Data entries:

____

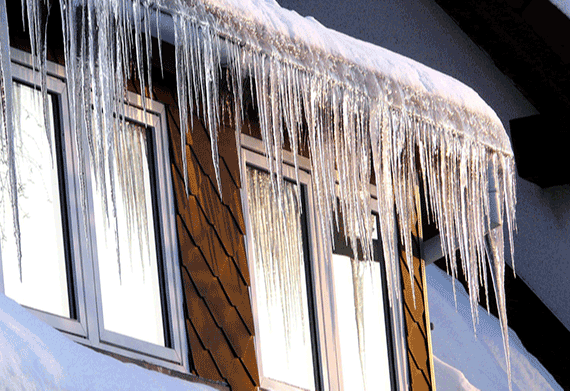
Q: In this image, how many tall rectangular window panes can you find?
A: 4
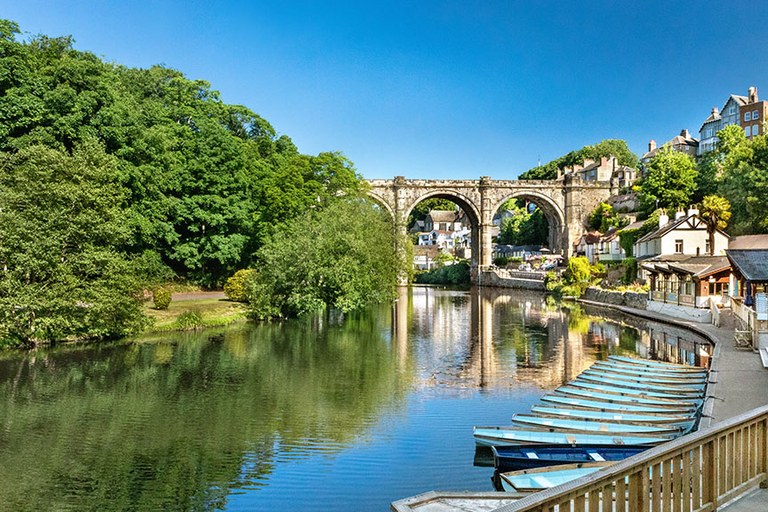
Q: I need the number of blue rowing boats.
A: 13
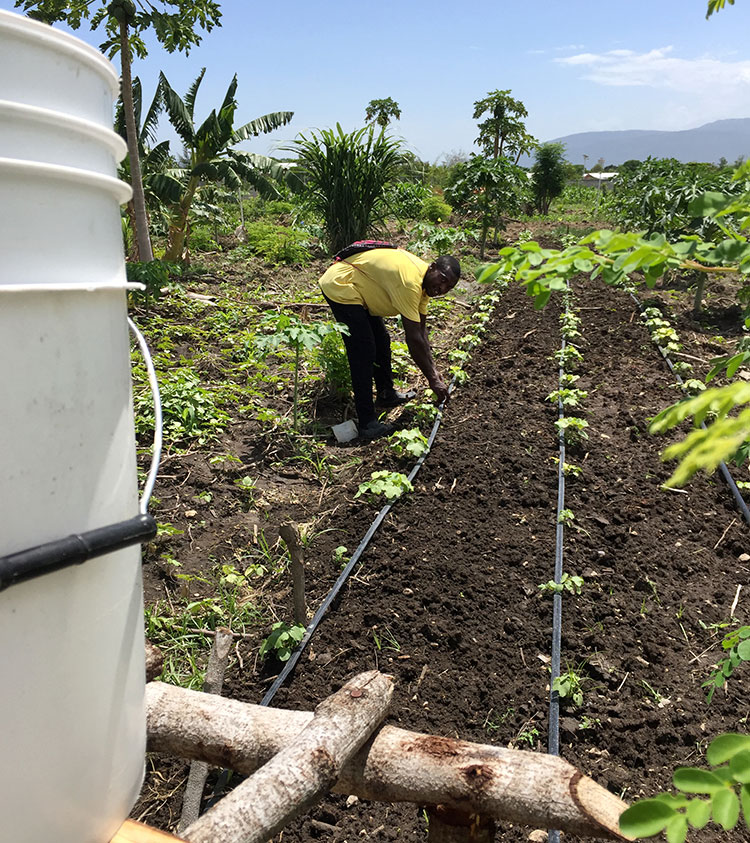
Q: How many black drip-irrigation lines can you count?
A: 3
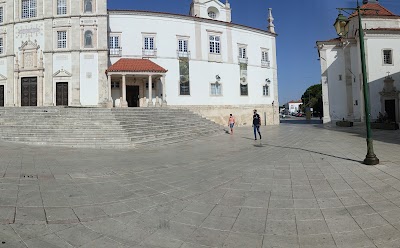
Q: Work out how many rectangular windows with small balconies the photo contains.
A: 5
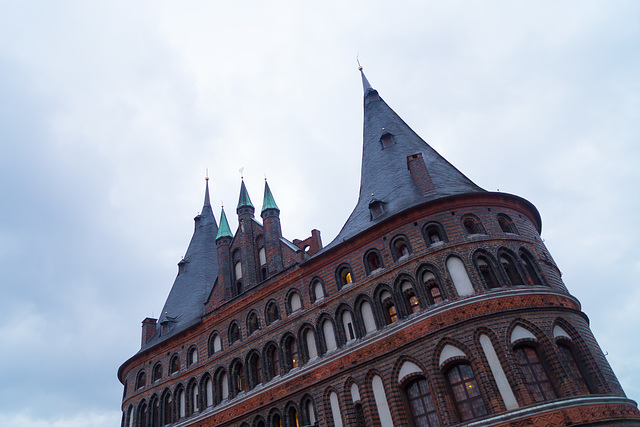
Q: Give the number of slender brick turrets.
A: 3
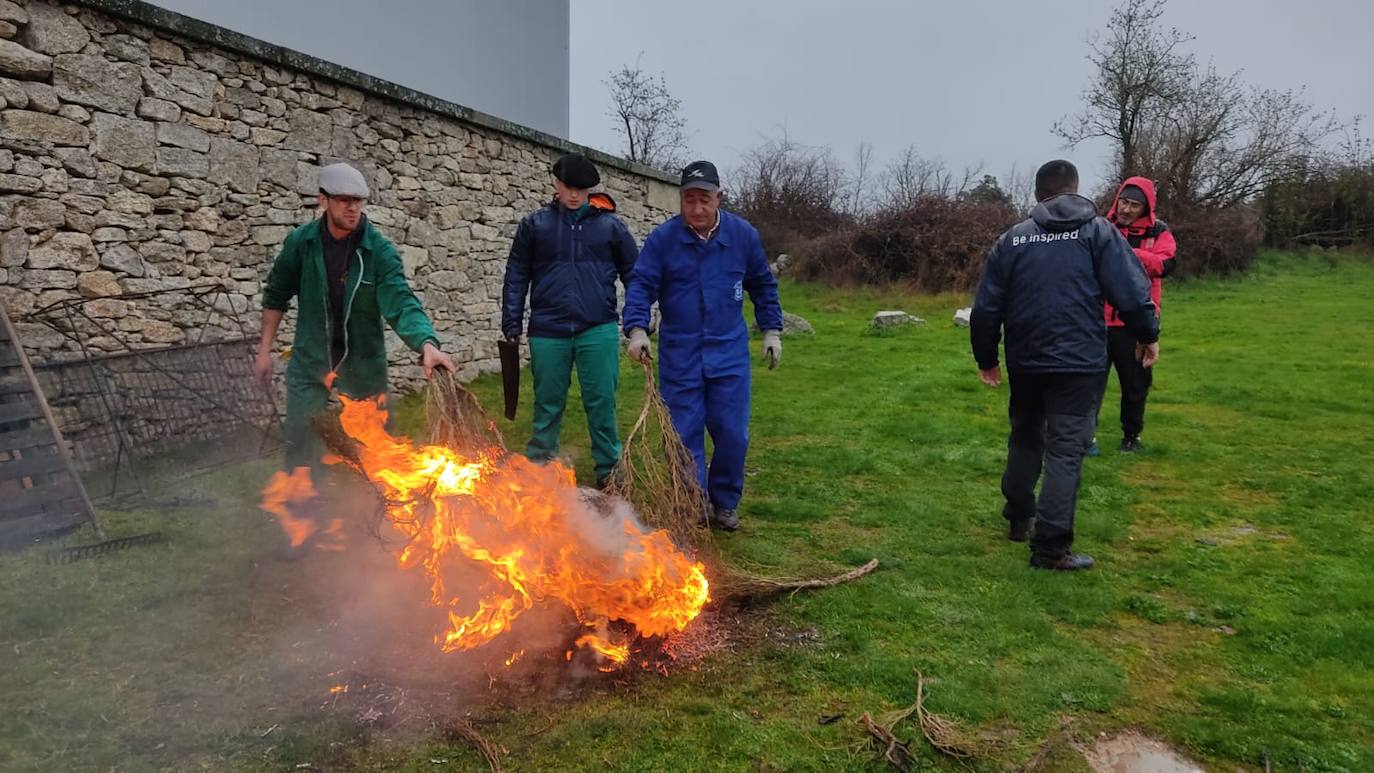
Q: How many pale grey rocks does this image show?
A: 3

____

TASK BRIEF: From the first line to the last, copy the records above exactly and leave out the pictures.

OUTPUT FOR THIS EXERCISE:
Q: In this image, how many tall rectangular window panes can you find?
A: 4
Q: I need the number of blue rowing boats.
A: 13
Q: How many black drip-irrigation lines can you count?
A: 3
Q: Work out how many rectangular windows with small balconies the photo contains.
A: 5
Q: Give the number of slender brick turrets.
A: 3
Q: How many pale grey rocks does this image show?
A: 3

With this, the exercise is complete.